Security conference offers advice, healthcare industry warning and macro phishing alert.
Welcome to Cyber Security Today. It’s Friday February 28th. I’m Howard Solomon, contributing reporter on cyber security for ITWorldCanada.com.
To hear the podcast click on the arrow below:
Every year around this time a security company called RSA holds a huge week-long conference in San Francisco where over a hundred presenters tell terrible stories of hacks and what companies and governments should have done to prevent them. This week’s conference is no different. However, some speakers this year offered a glimmer of hope. At least one said many companies are getting better at finding cyber intruders before serious damage is done. And the time it takes to find them is dropping. Another speaker complained that organizations spend too much preparing for the most sophisticated attacks, while most incidents are due to very basic cybersecurity issues — like not patching fast enough — or errors by staff. Preparing for worst does not prepare you for the likely attacks, he said. Organizations are still going to get hacked. But as one speaker said, if firms make cyber security a priority and invest in it there will be progress.

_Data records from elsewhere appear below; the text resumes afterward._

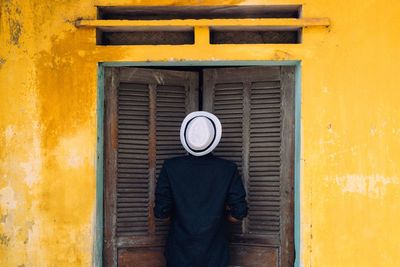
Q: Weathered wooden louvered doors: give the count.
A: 2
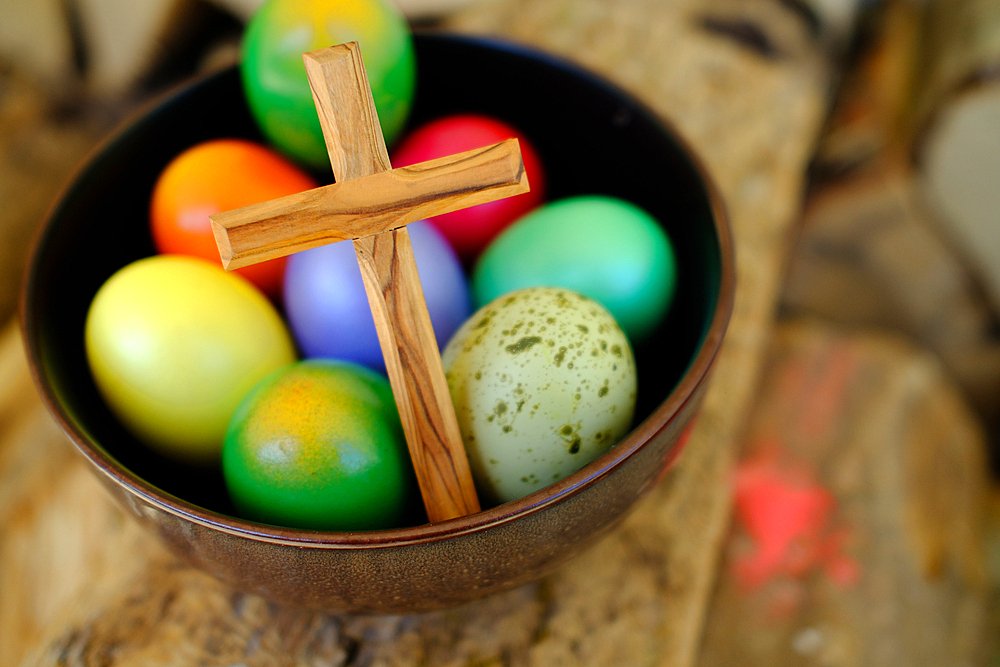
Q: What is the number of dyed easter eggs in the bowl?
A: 8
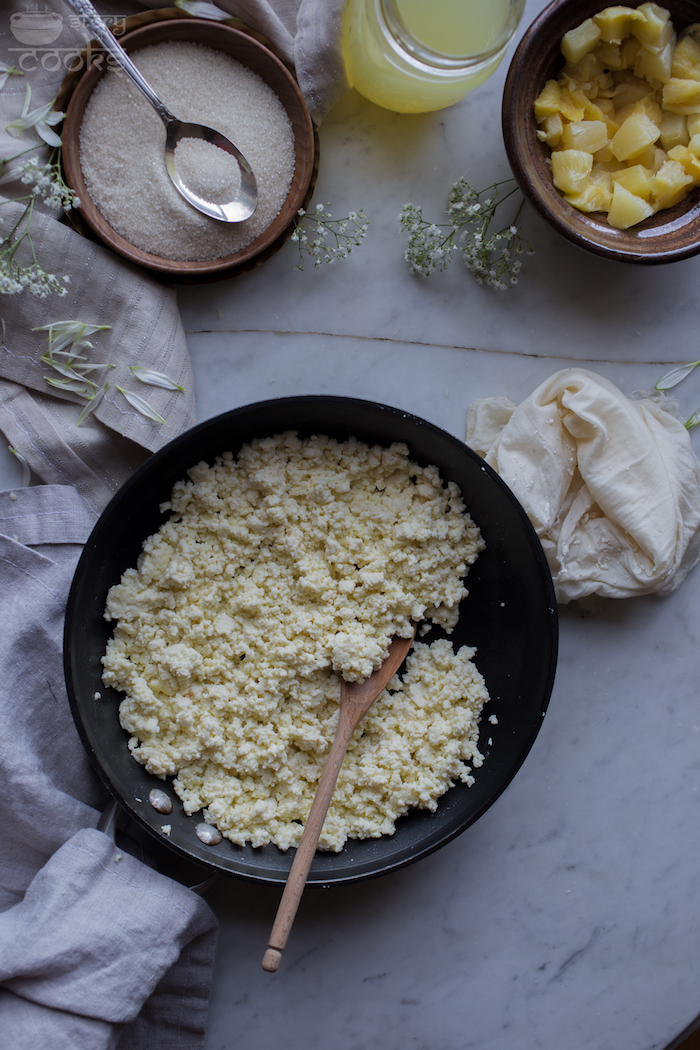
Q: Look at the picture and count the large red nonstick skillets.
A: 0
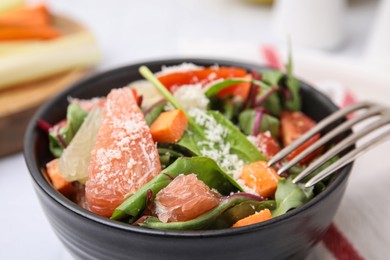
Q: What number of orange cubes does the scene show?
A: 4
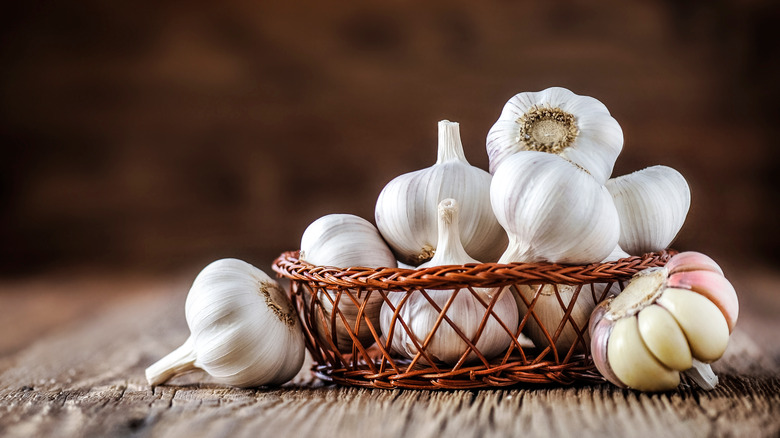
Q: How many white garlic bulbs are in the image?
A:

The healthcare industry may be the biggest slackers in the private sector when it comes to protecting data, if a recent study is accurate. A cybersecurity company called Censys says it did an internet scan of the 10 largest companies by revenue in seven major industries to see how many had unprotected databases and left their networks open to remote access. The healthcare industry, including pharmacies, hospitals, clinics, insurance providers and pharmaceutical manufacturers led the list with an average of 13 exposed databases per company. The energy industry proved the least at-risk with only one exposed database per company. The lesson appears to be that many companies aren’t training staff well enough to be careful with data, nor are they checking the Internet to see if staff are leaving sensitive data open to the world.
Getting malware onto your computer isn’t enough for an infection. It has to be installed. One way to do that is by having Microsoft Office run what’s called a macro, which is an automatic routine. That’s why these days Microsoft Office has the macro feature disabled by default. Which means attackers have to find ways to trick you into enabling macros. The usual way is to send people an email with an infected Word or Excel document. When the victim clicks on it they get asked to enable macros or enable content. The latest in this series of scams was discovered by security company Palo Alto Networks, and it works like this: A victim gets an email with an attachment that appears to come from Norton LifeLock, a well-known security brand. It says, ‘You have received a protected document which contains personal information.’ To read it enable macros and enter your password. The password is included in the email. What’s the surprise inside this particular attack? Malware allowing a hacker a backdoor into your computer. Don’t fall for this scam. Beware of any messages that ask you to enable macros.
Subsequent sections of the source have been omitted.